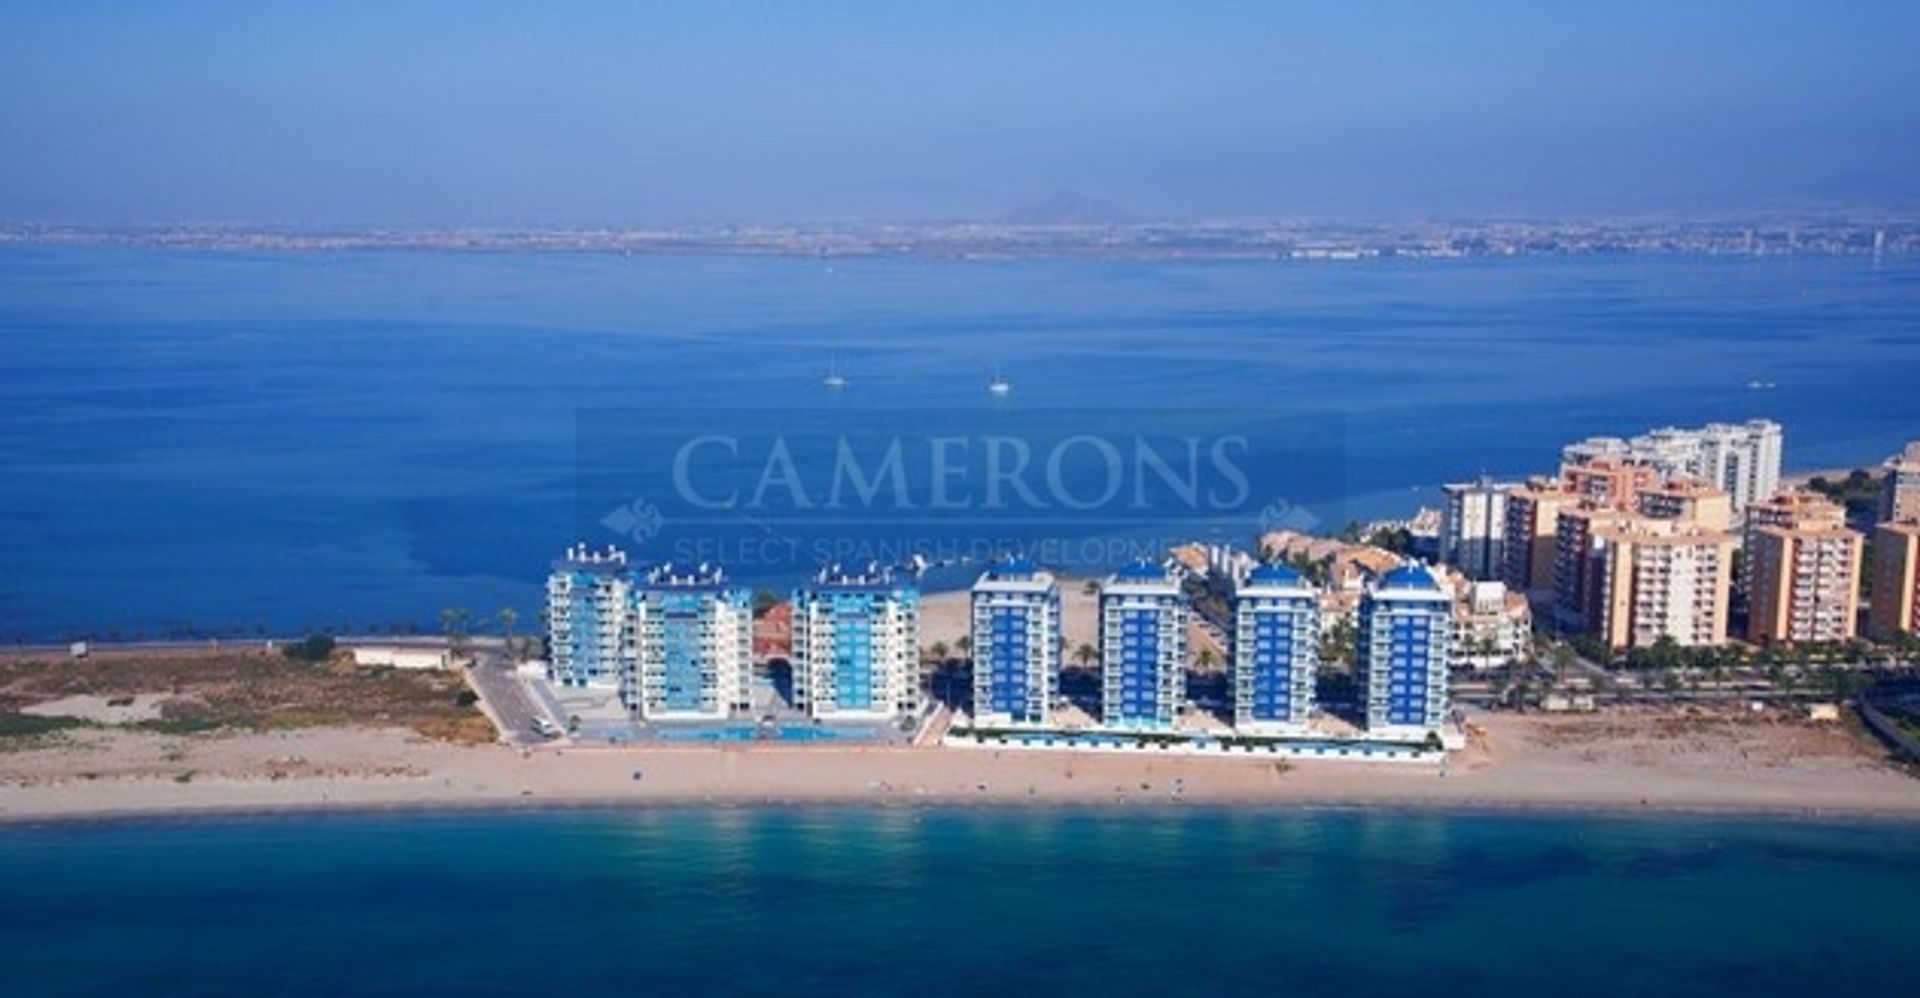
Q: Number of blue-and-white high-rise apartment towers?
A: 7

--

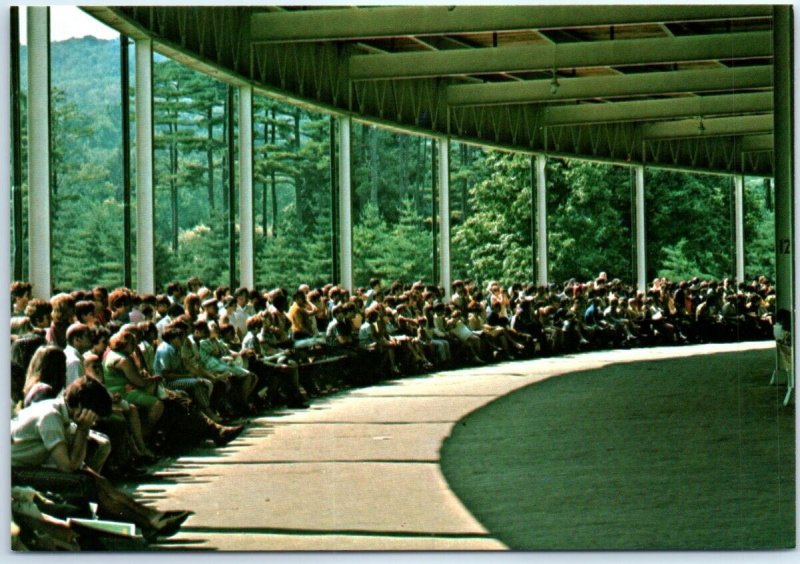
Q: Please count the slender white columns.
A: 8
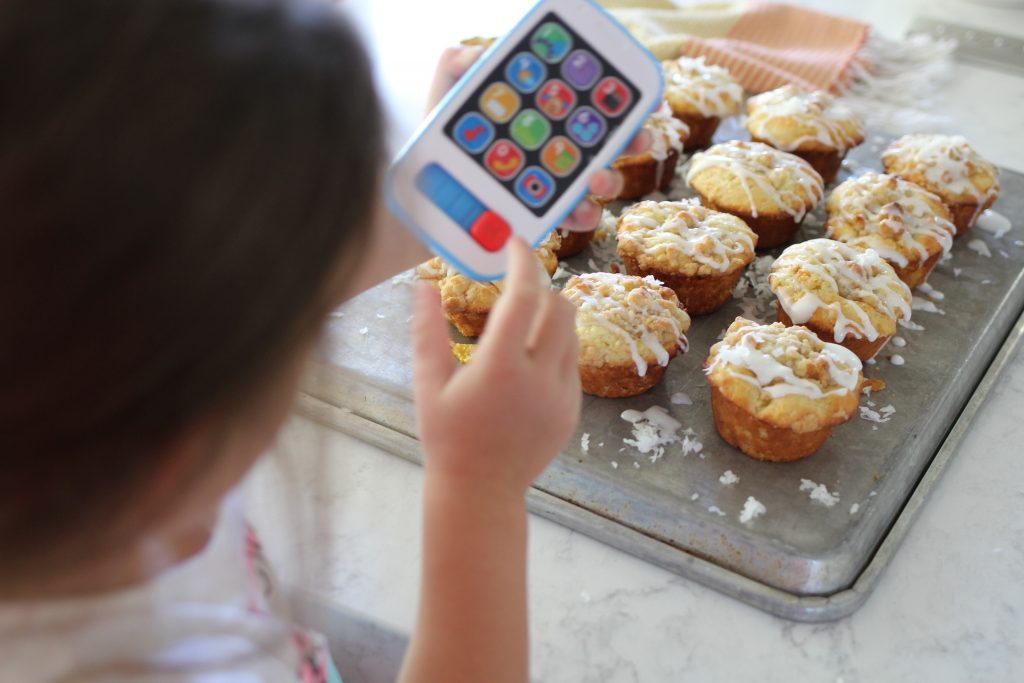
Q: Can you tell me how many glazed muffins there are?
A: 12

--

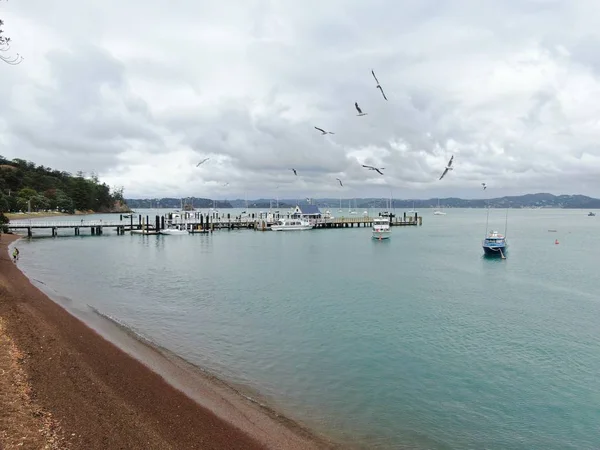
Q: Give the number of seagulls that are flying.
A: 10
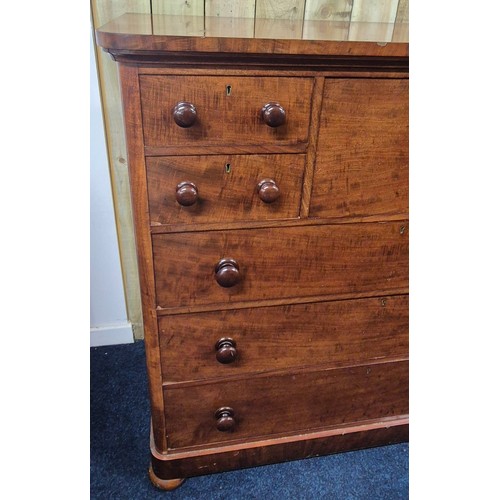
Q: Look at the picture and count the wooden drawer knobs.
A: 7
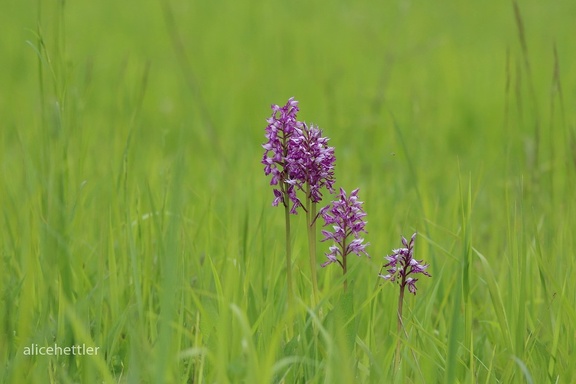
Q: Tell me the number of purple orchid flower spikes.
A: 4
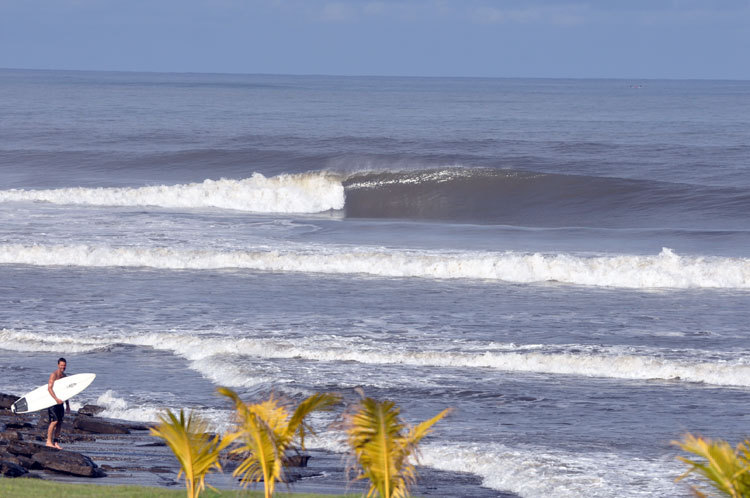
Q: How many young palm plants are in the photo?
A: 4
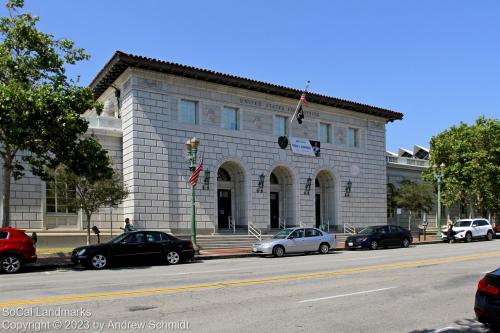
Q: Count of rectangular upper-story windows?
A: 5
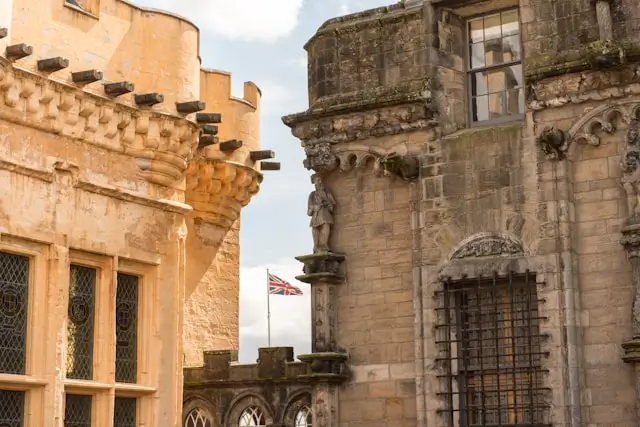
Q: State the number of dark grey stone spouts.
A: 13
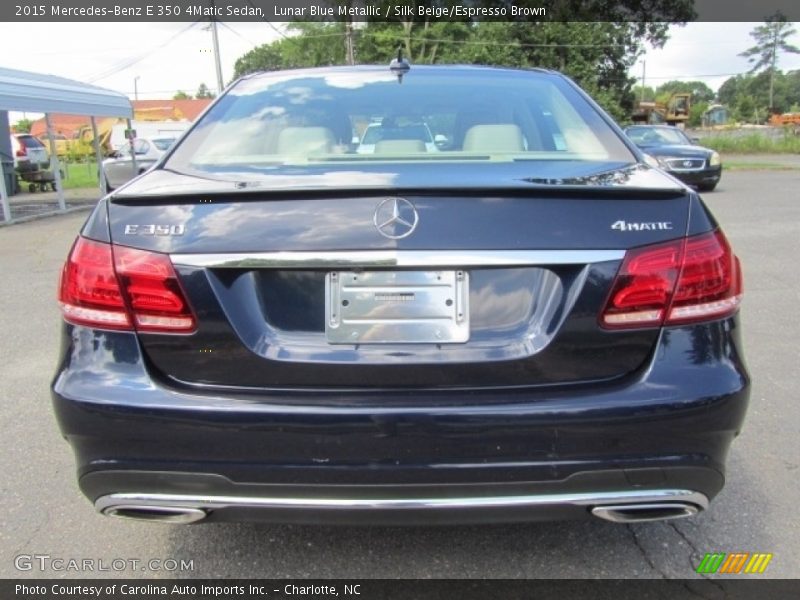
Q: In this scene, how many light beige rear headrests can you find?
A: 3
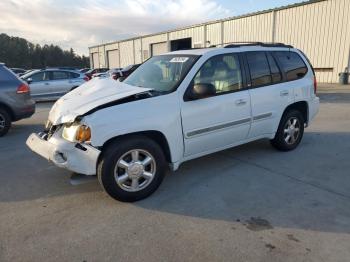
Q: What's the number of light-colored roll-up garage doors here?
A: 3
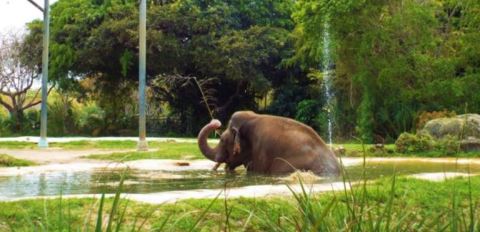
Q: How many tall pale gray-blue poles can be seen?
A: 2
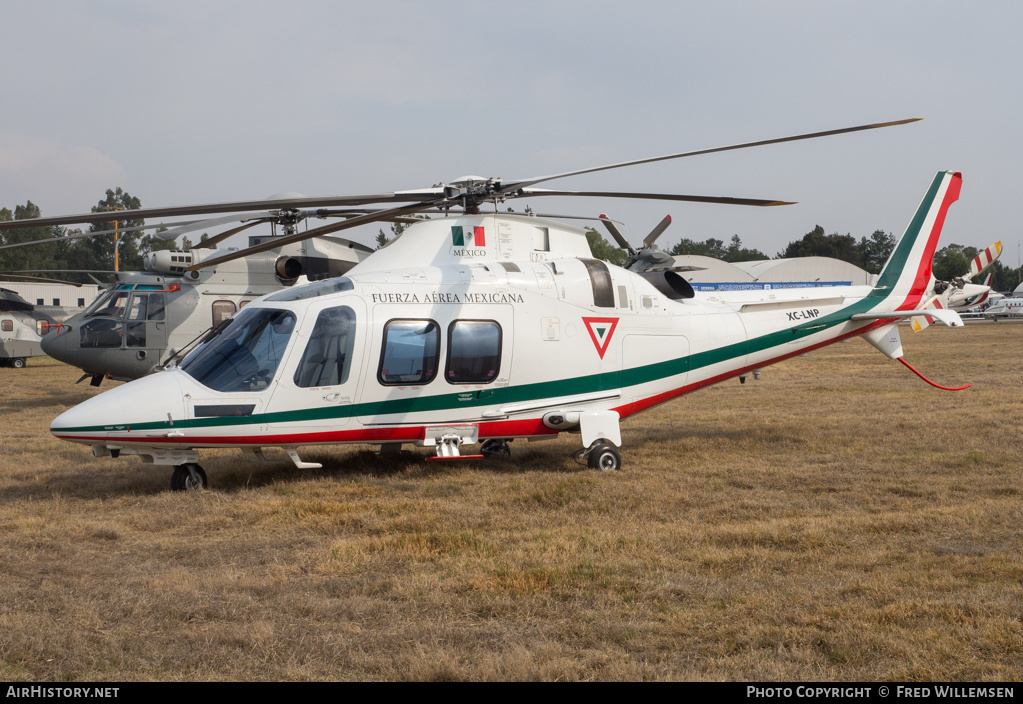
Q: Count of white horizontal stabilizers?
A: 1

--

Activity
Wherever the word "many" turns up in a line of the listing, that line counts; report the total as a lone number.

Task solution
4